Return only the number of lines in the material below holding the string "white".

Given records:
####
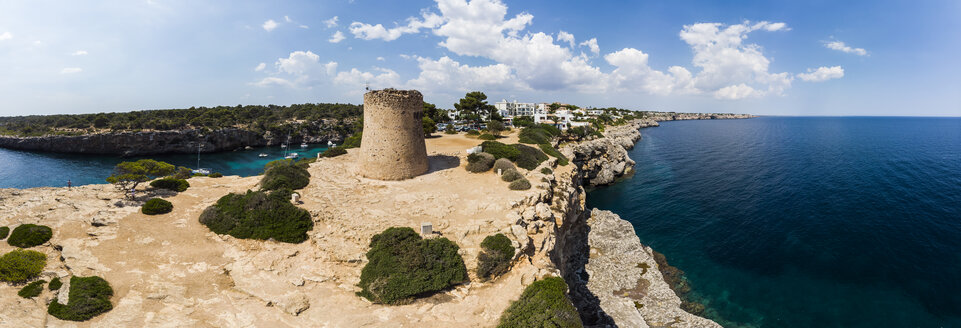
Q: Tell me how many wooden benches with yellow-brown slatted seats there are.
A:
####
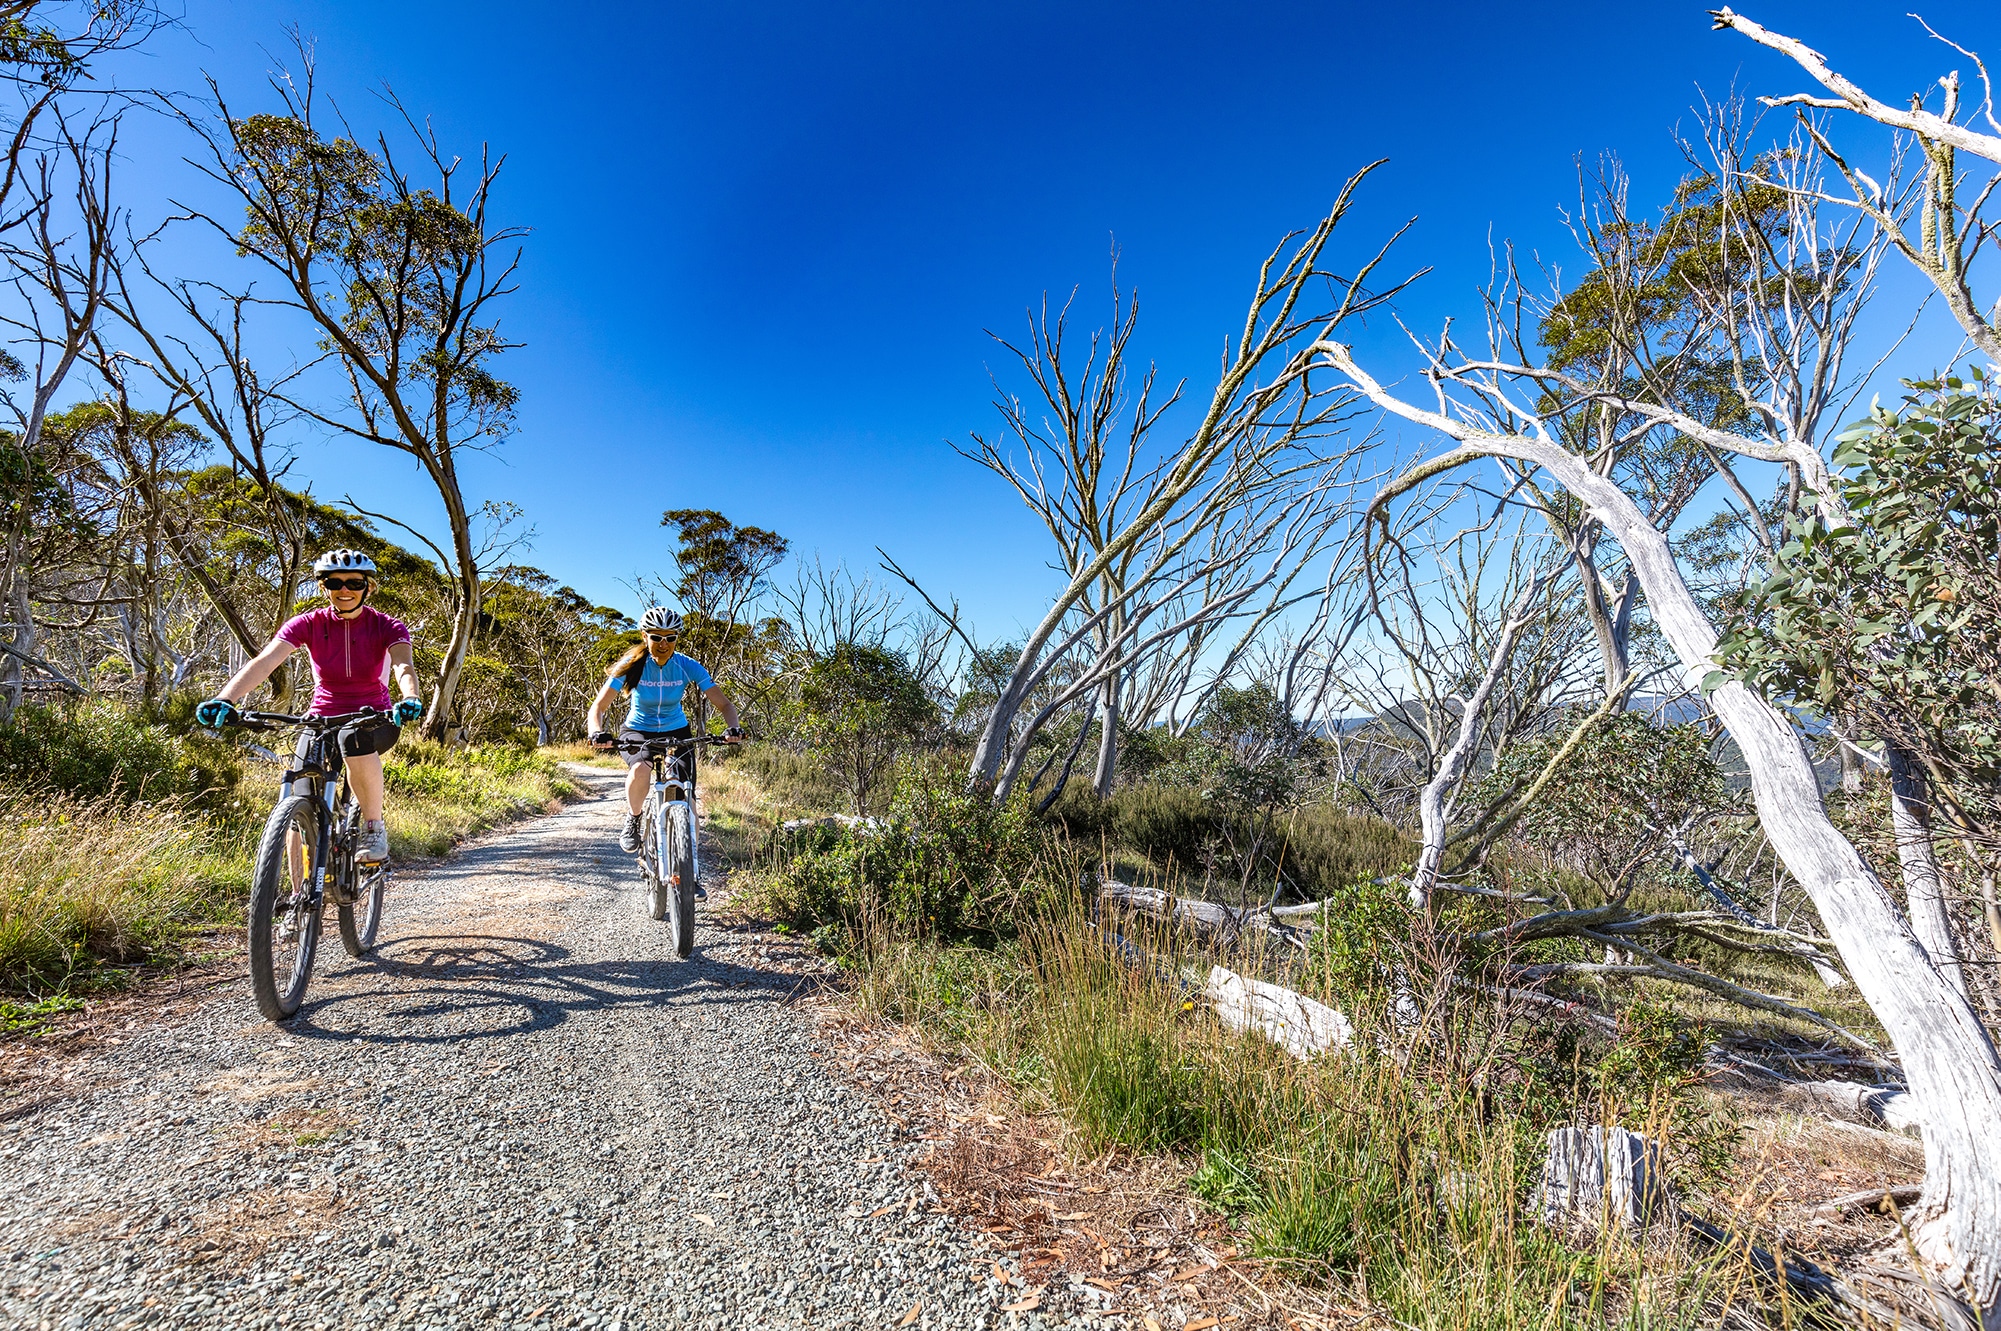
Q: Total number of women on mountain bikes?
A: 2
####
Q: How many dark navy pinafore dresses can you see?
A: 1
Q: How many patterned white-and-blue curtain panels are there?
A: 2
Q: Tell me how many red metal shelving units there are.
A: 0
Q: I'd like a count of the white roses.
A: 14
####
Output of the task: 2